Now that the comprehensive renovation of the Weld and Newell boat houses, on Memorial Drive and Soldiers Field Road, respectively (first reported at harvardmag.com/renovate-boat-22), is under way, what updating the more-than-century-old rowing facilities entails is becoming clear. Cambridge’s building permit for the Weld program, shown here, lists a construction cost of more than $9.5 million. Newell building permits, covering only preliminary demolition, so far total only about $150,000; the ultimate program, with removal of a 1969 tank building, and new practice facilities and boat storage spaces, is larger than the Weld project. Including design and project management costs, temporary spaces during construction, landscaping, and so on, these suggest an overall price tag of at least a few tens of millions of dollars. 

Reverse Takeover

2U, the for-profit, online education company that bought edX from Harvard and MIT for $800 million in cash last year (“edX Exit,” September-October 2021, page 25), has of late been worth considerably less than that. In part this reflects investors discounting their pandemic favorites (for example, Peloton and Zoom). But it also reflects 2U’s high marketing costs and reporting critical of its practice of promoting college- and uni versity-branded courses which were in fact taught by 2U instructors, not faculty members. In response, the company has altered its business model significantly, laid off 20 percent of its staff, and begun to remake itself along edX’s lines, offering students courses and degrees produced by affiliated educational institutions. (The Center for Reimagining Learning, the Harvard-MIT nonprofit that will apply the proceeds of the edX sale to future educational programs, is still being organized.)

Nota Bene

Cancer chief. Wilson professor of surgery in the field of surgical oncology Monica M. Bertagnolli, of the Medical School and Dana-Farber Brigham Cancer Center, has been selected to be the next director of the National Cancer Institute.

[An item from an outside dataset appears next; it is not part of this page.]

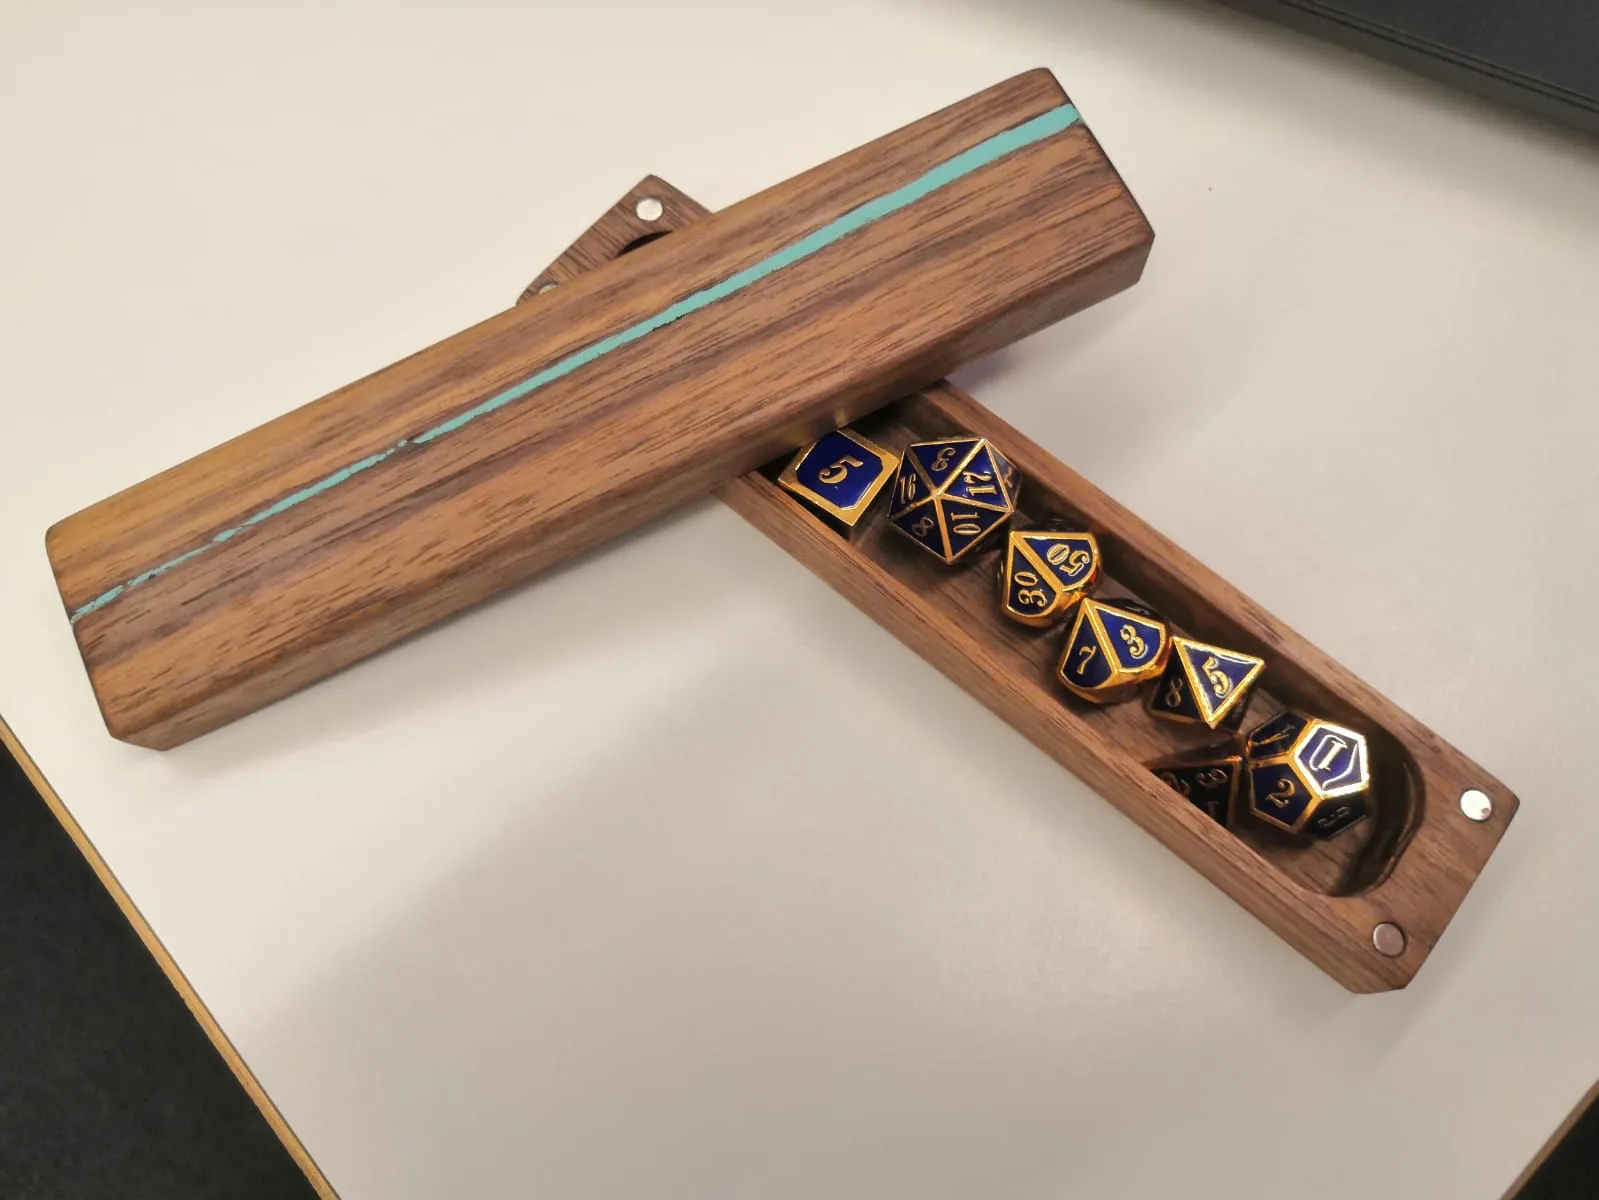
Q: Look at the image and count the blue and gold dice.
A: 7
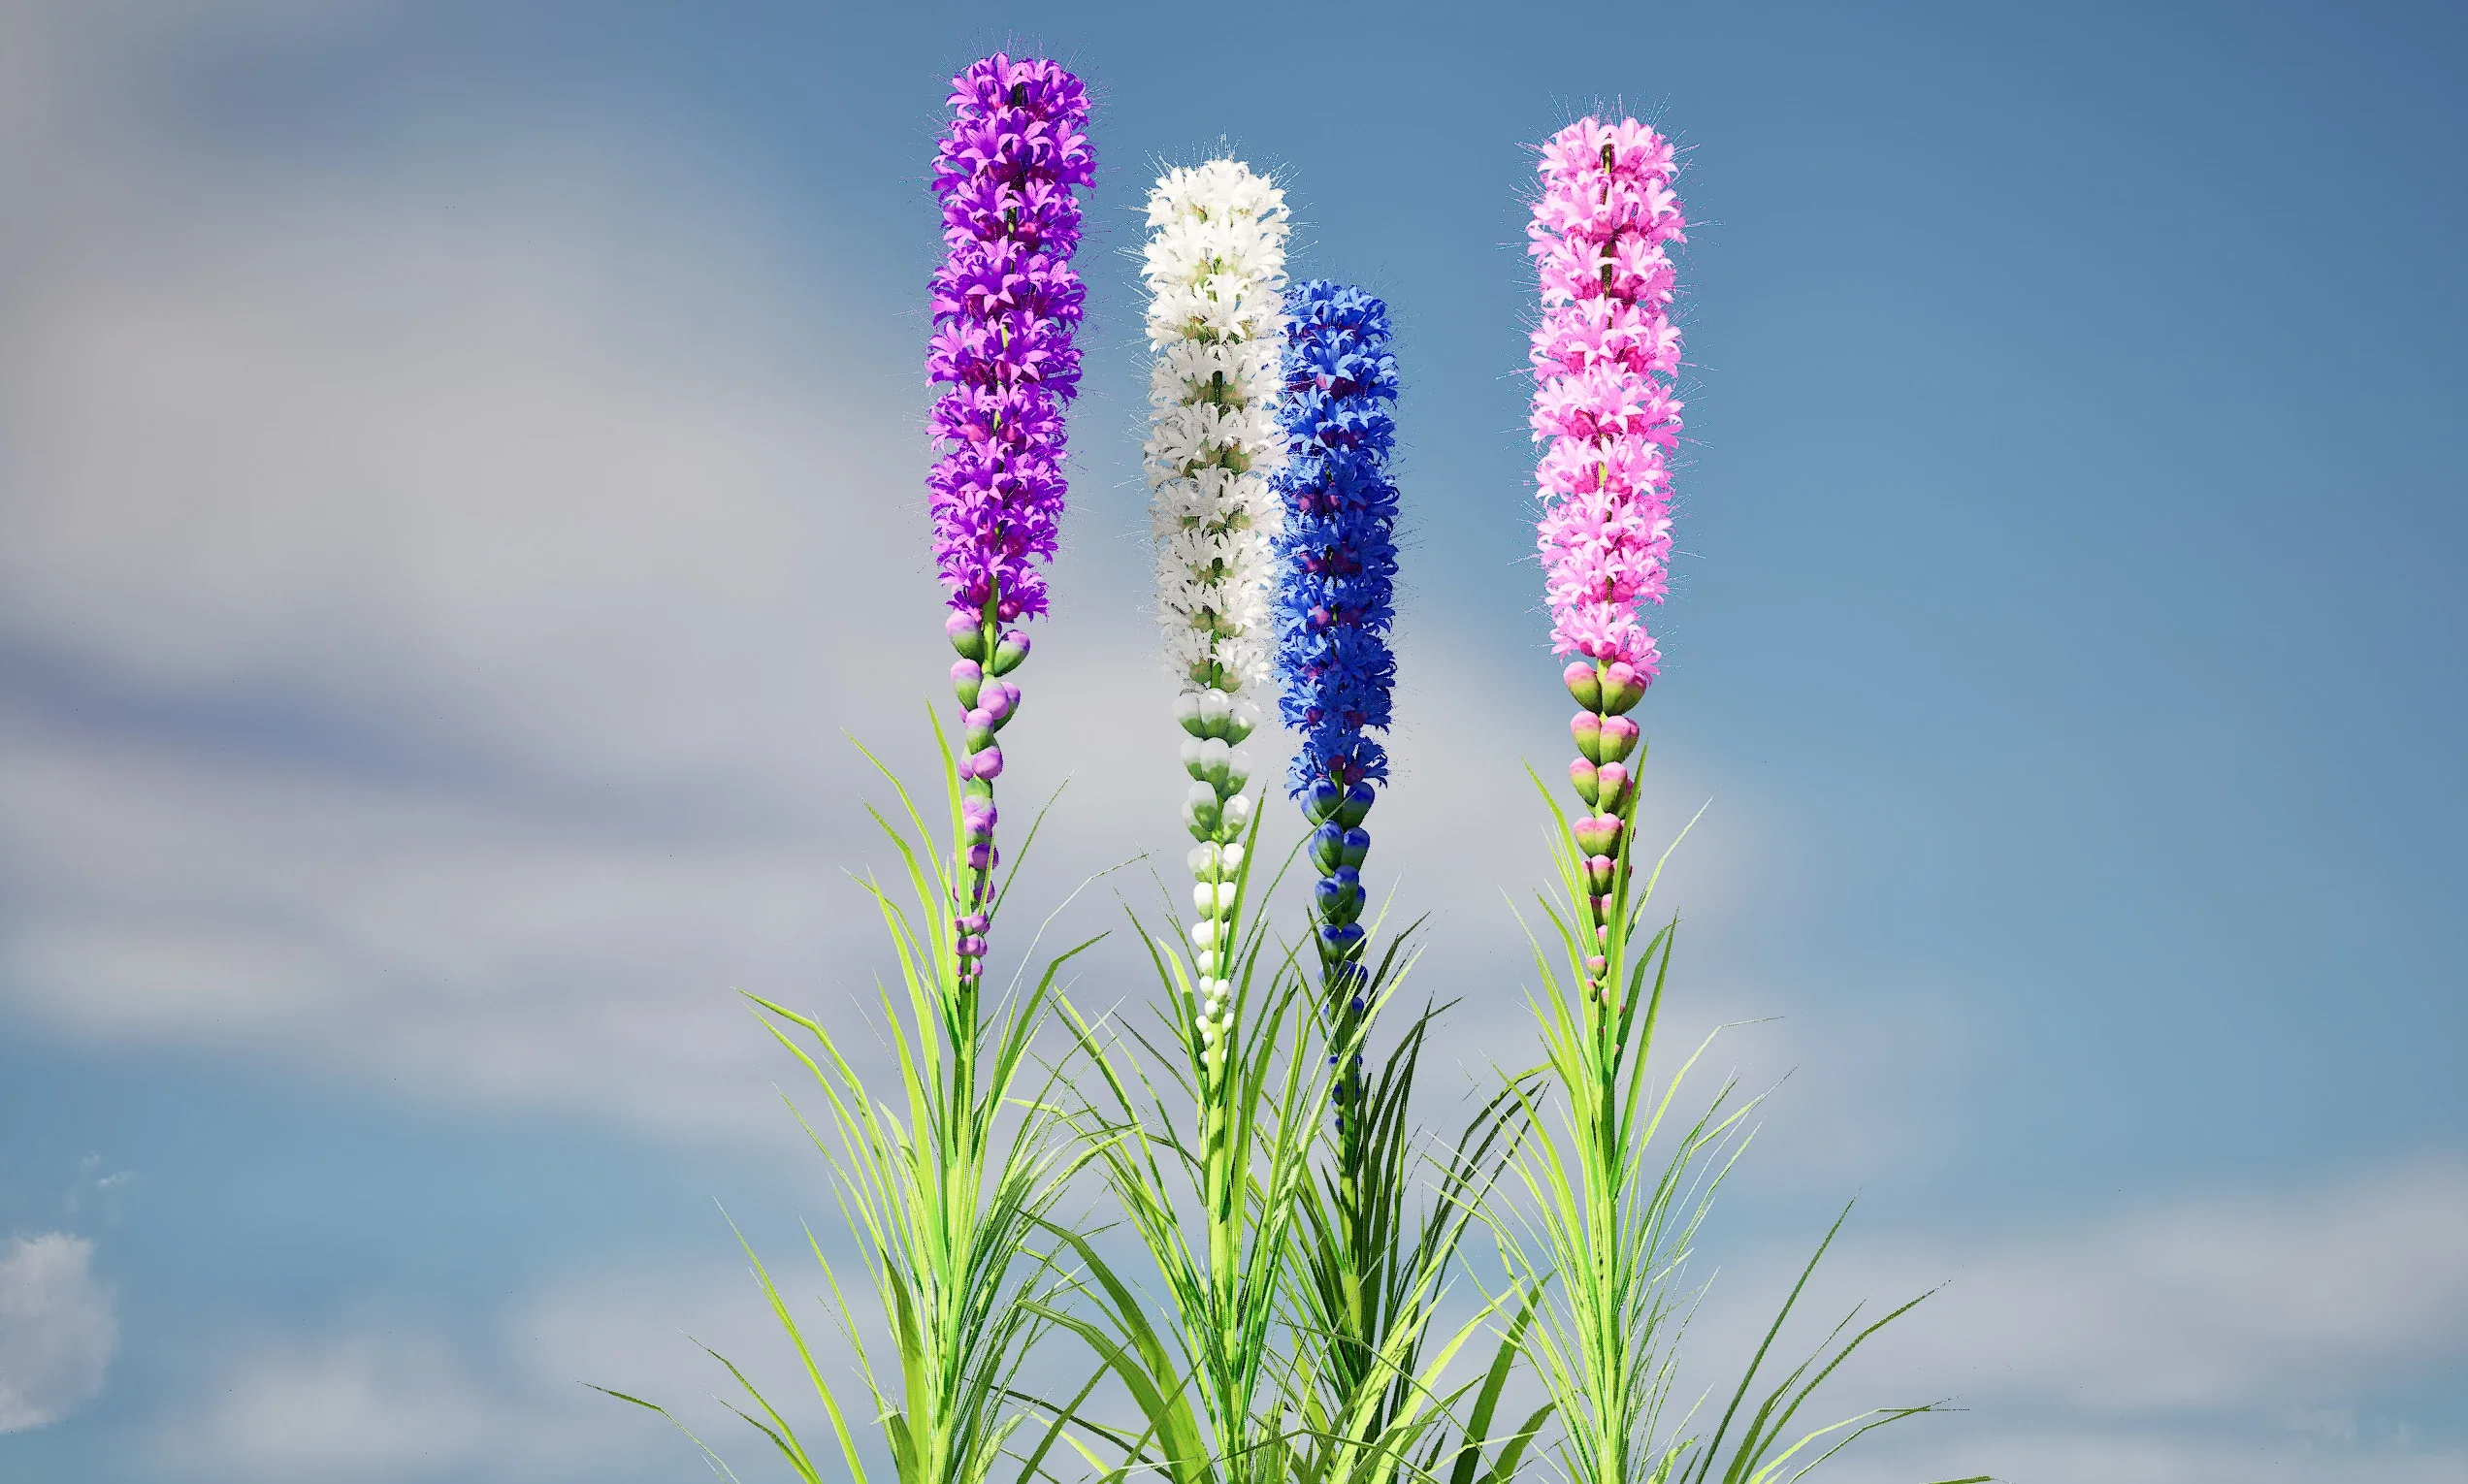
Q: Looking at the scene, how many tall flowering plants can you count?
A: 4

New marshal. Katherine O’Dair, who has been dean of students at the College since 2016, has been appointed University Marshal, effective October 1. The Marshal is the point of contact for dignitaries and delegations visiting Harvard from around the world. She succeeds Margot Gill, who served from 2017 through her retirement in early 2021, during the period when the campus was effectively closed by the pandemic.

IOP evolution. Mark Gearan ’78, who became director of the Institute of Politics in 2018, after 18 years of service as president of Hobart and William Smith Colleges (HWS), has relinquished his Harvard Kennedy School position. Following the resignation of HWS’s president, Gearan has been appointed its leader again. IOP executive director Setti Warren has been appointed interim director while a search for a successor to Gearan is conducted.

Curator redux. The Harvard Art Museums have appointed Ayşin Yoltar-Yıldırım as the new Calderwood curator of Islamic and Later Indian Art. She returns to Cambridge from the Brooklyn Museum, having previously served locally as a curatorial fellow in the same fields, and then as assistant curator from 2013 to 2017.

Miscellany. As Foster professor of African and African American studies and anthropology John Comaroff resumed teaching (he is still restricted from teaching required courses following an investigation of allegations of sexual harassment), the U.S. Department of Justice filed an amicus brief challenging a Harvard claim about its potential liability in the litigation brought against its disciplinary processes by three graduate students. For background on the continuing case, see “How Harvard Handles Harassment” (May-June 2022, page 16).…Robert A. Brown, president of Boston University since 2005, will step down at the end of this academic year, adding to the list of institutions, including Harvard, searching for new leaders.